Zacznijmy jednak od początku. Louise urodziła się w 1968 roku. Od dziecka była molestowana przez swojego dziadka od strony matki. Co więcej, jej matka wiedziała o wszystkim i "udostępniała” Louise i swoją drugą córkę pedofilowi za... drobną opłatą.
Dziewczyna w wieku 16 lat uciekła z domu wraz ze swoim o 7 lat starszym chłopakiem, Davidem, ponieważ jej ojciec nie akceptował tego związku. Wkrótce para pobrała się i postanowiła mieć "tyle dzieci, do ilu wezwie ich Bóg”.
Początkowo rodzina zamieszkała w Teksasie, na sporej posesji, która gwarantowała dużą dozę prywatności. David pracował jako inżynier, a Louise zajmowała się domem i rodziła kolejne dzieci. Po jakimś czasie postanowili wypisać swoje pociechy ze szkoły i samodzielnie zajmować się ich nauką.

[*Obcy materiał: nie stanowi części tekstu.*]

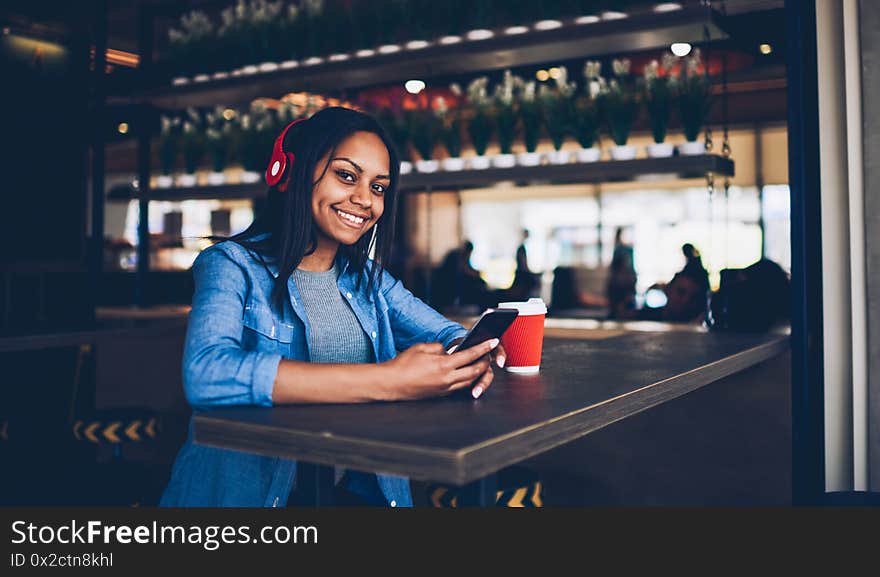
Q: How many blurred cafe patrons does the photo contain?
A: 4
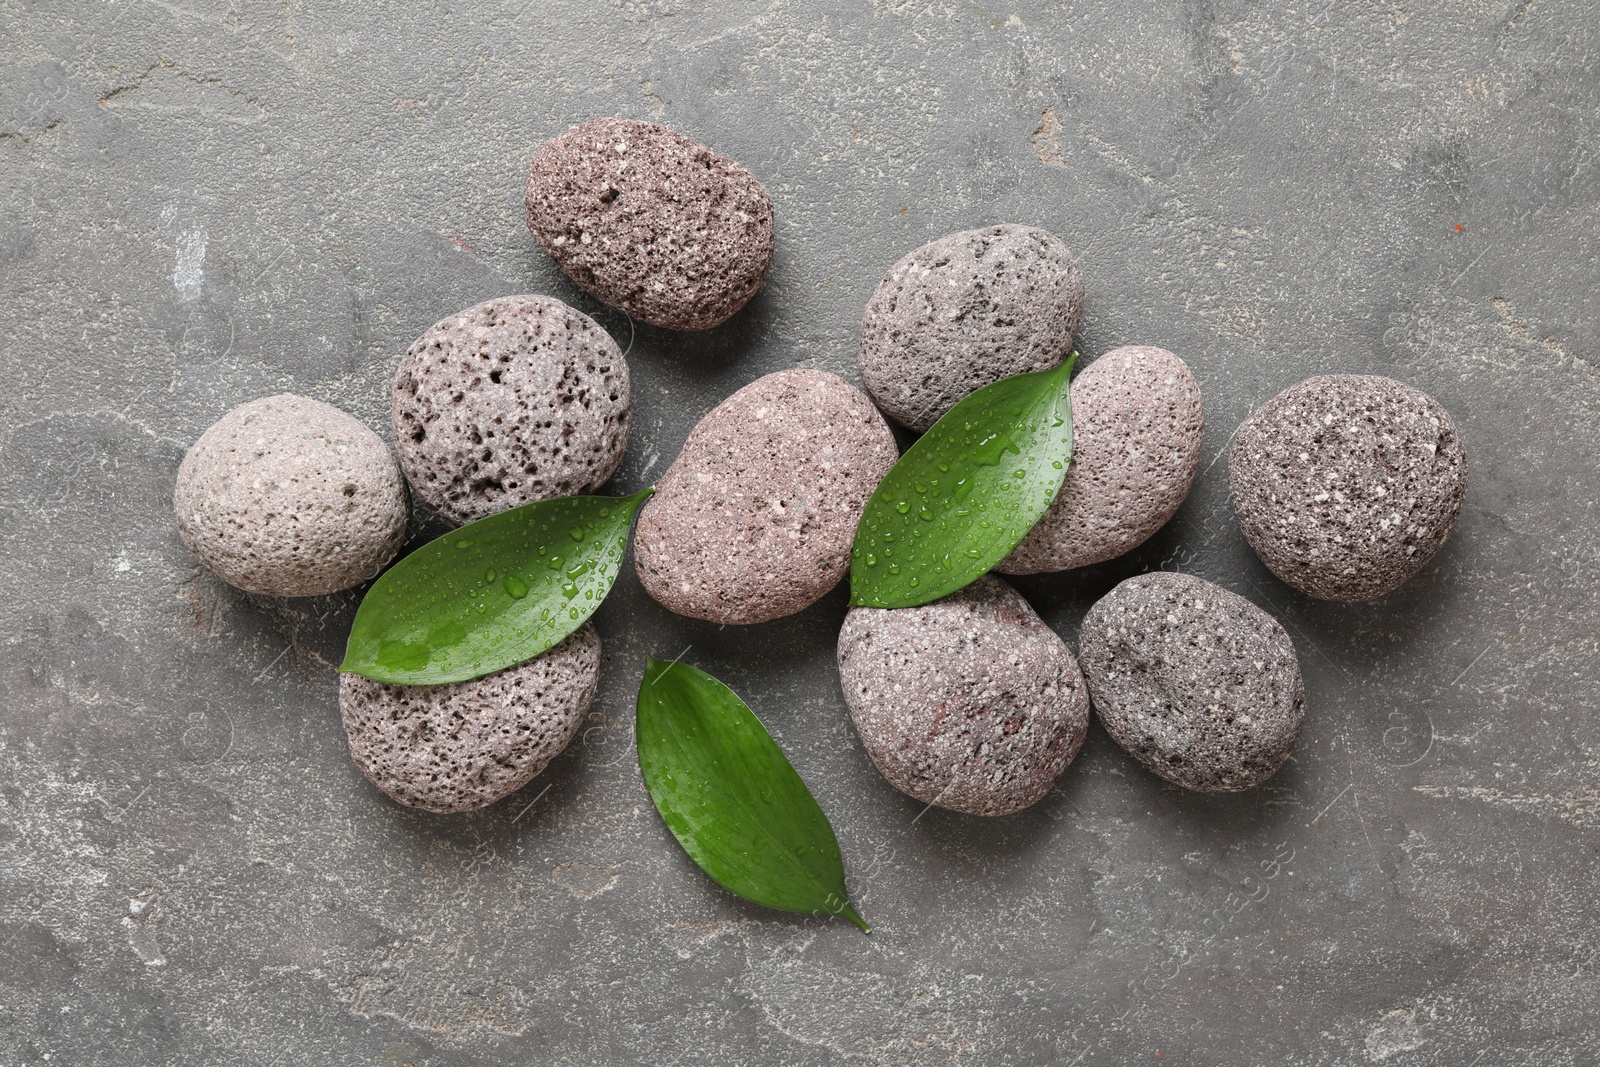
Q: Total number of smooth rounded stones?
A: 10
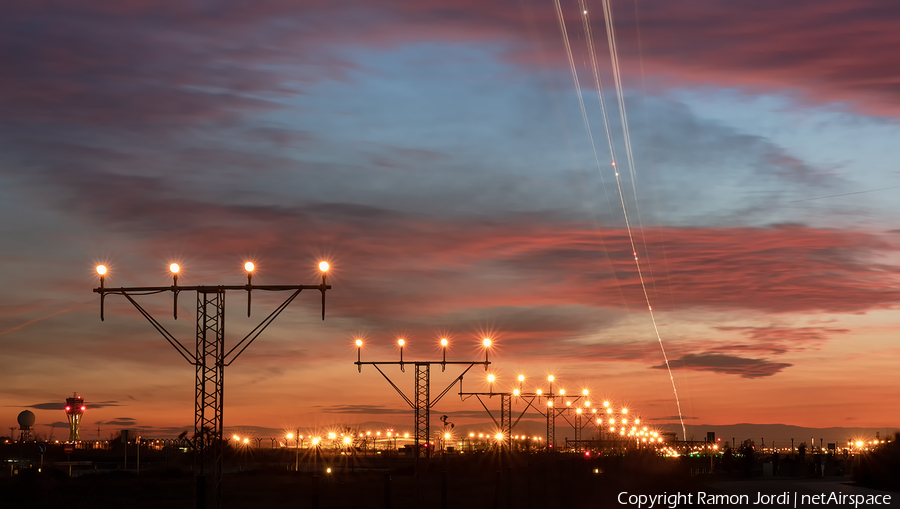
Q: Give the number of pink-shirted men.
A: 0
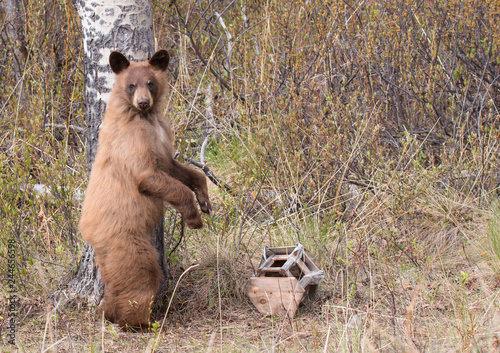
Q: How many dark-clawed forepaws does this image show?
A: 2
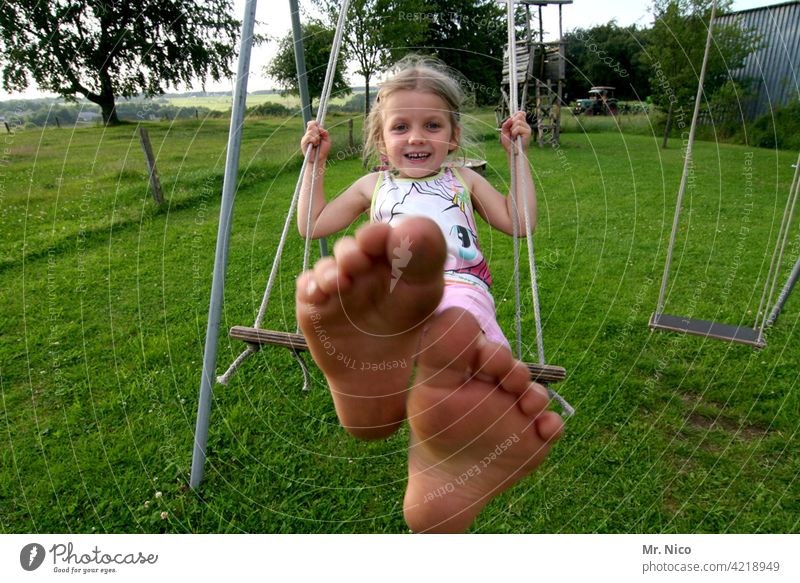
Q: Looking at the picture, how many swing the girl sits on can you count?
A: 1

Turpinowie uznali, że szkoła jest zbyt niebezpiecznym miejscem dla ich dzieci i znacznie lepszym rozwiązaniem będzie edukacja polegająca głównie na zapamiętywaniu długich cytatów z Biblii.
Pierwsze wątpliwości
Już na tym etapie, około roku 2000, ludzie zaczęli podejrzewać, że w rodzinie Turpinów dzieje się coś niedobrego. Siostra Louise zapytała ją czy nie uważa, że jej dzieci są zbyt szczupłe. Louise machnęła tylko ręką i powiedziała, że David jest wysoki i szczupły, a dzieci wdały się w niego.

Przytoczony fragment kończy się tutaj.